Only the NGC's policy proposals arguably stand out for their transformative potential. The rest largely offer the usual suggestions of diversifying and increasing the country's revenue base from mining and of tackling corruption. Many voters are likely to be more swayed by the specific candidates on offer and by the records and reputations of the parties.
On this front, the SLPP may be at a demographic disadvantage. Over 40% of potential voters are under the age of 25. This means they are too young to remember the SLPP's time in office, an era which can be looked on favourably when compared to the difficult past decade under the APC.
The SLPP's presidential flag-bearer can also be seen as a weakness. Maada Bio was a member of the National Provisional Ruling Council, the military junta that ousted the APC in a coup d'état nearly 26 years ago. Although he has campaigned feverishly across the country in his second run at the presidency, popular opinion suggests he has not managed to shake off doubts regarding his credentials to be president in a democratic Sierra Leone.
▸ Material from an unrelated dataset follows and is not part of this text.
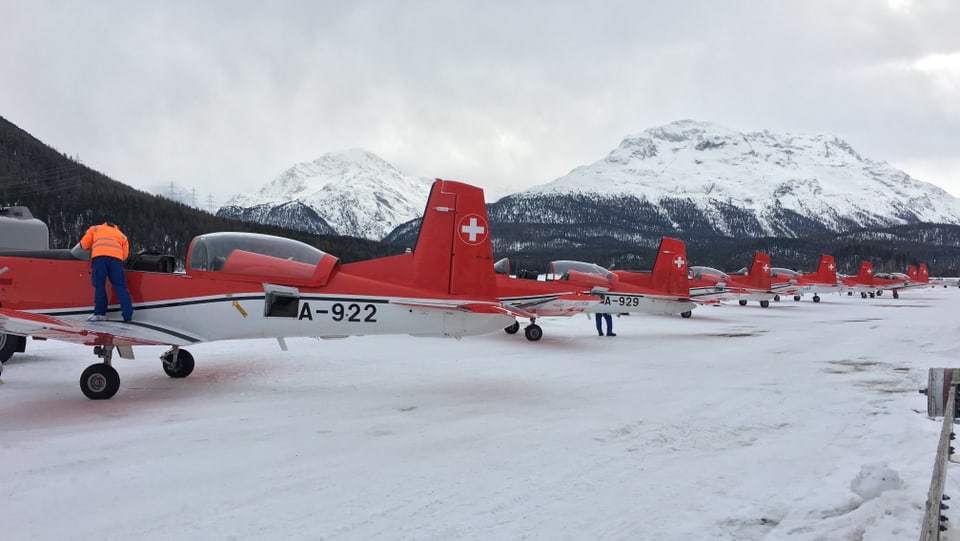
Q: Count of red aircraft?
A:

There are also persistent claims that Bio has not been gainfully employed since leaving office and handing power over to a civilian administration in 1996. A popular refrain about his candidacy asks: "How is he going to create jobs for the unemployed youth when he himself has not held a job for over 20 years?"
By contrast, the NGC's leader is a clear asset to his party's prospects. The charismatic Kandeh Yumkella, an agricultural economist and former head of the United Nations Industrial Development Organisation, has emerged as the X factor in these elections. He previously wanted to be the flagbearer for the SLPP, the party his father helped found, but instead broke rank and formed the NGC last year. He has a relatively clean track record and, in the 15 February presidential debate, demonstrated a firm understanding of the issues.
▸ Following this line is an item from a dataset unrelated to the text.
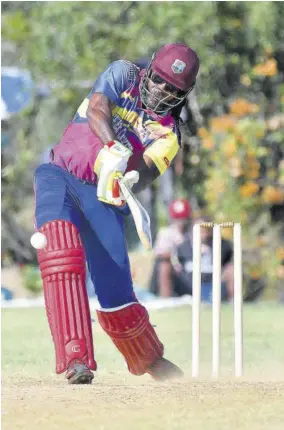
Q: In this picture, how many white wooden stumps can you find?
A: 3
Whereas Bio and Kamara are haunted by allegations of past corruption, supporters see Yumkella as the change-agent who could rescue the country. He has conducted a sophisticated campaign around the themes of transformation and national cohesion, while avoiding the kinds of negative calls to ethnic division that have been evident in past contests.
Focusing on the issues
If nothing else, the arrival of the NGC - which some critics dismiss as a merger of disgruntled former SLPP and APC members - has contributed to the detribalisation of Sierra Leonean politics heading into the elections. This means that, for the first time since early independence in the 1960s, Sierra Leoneans are hearing more genuine policy debates rather than simple appeals to primordial loyalties.
To be clear, there are still lingering claims of ethnicity surrounding various campaigns, but many of these are also drowned out by the mixed nature of most tickets. It is early days, but Sierra Leone's politics and voters only stand to benefit as the focus shifts slowly away from candidate's identities towards a deeper discussion of bread and butter issues.
How this plays out on 7 March remains to be seen. The outcome from Sierra Leone's date with destiny is difficult to predict.
For the ruling APC, another five years would allow it to consolidate its rule and crystallise the direction in which the country is heading. For those worried by that prospect, this is an election the opposition cannot afford to lose.